From this standpoint, this thesis is devoted to the study of the energy efficiency of mobile user devices at multiple layers. To that end, we assemble a comprehensive energy measurement framework, and a robust methodology, to be able to characterise a wide range of mobile devices, as well as individual parts of such devices.
Building on this, we first delve into the energy consumption of frame processing within the devices' protocol stack. Our results identify the CPU as the leading cause of this energy consumption. Moreover, we discover that the characterisation of the energy toll ascribed to the device is much more complex than the previous work showed. Devices with complex CPUs (several frequencies and sleep states) require novel methodologies and models to successfully characterise their consumption.
We then turn our attention to lower levels of the communication stack by investigating the behaviour of idle WiFi interfaces. Due to the design of the 802.11 protocol, together with the growing trend of network densification, WiFi devices spend a long time receiving frames addressed to other devices when they might be dormant. In order to mitigate this issue, we study the timing constraints of a commercial WiFi card, which is developed into a standard-compliant algorithm that saves energy during such transmissions.

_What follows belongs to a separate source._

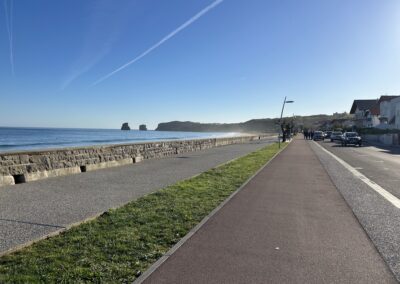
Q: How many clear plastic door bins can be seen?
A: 0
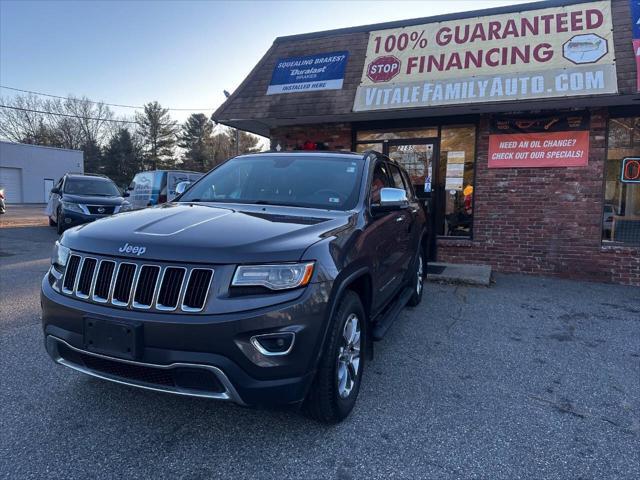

At a higher level, rate adaptation and power control techniques adapt data rate and output power to the channel conditions. However, these have beentypically studied with other metrics rather than energy efficiency in mind (i.e., performance figures such as throughput and capacity). In fact, our analyses and simulations unveil an inherent trade-off between throughput and energy efficiency maximisation in 802.11. We show that rate adaptation and power control techniques may incur inefficiencies at mode transitions, and we provide energy-aware heuristics to make such decisions following a conservative approach.
Finally, our research experience on simulation methods pointed us towards the need for new simulation tools commited to the middle-way approach: less specificity than complex network simulators in exchange for easier and faster prototyping. As a result, we developed a process-oriented and trajectory-based discrete-event simulation package for the R language, which is designed as a easy-to-use yet powerful framework with automatic monitoring capabilities. The use of this simulator in networking is demonstrated through the energy modelling of an Internet-of-Things scenario with thousands of metering devices in just a few lines of code.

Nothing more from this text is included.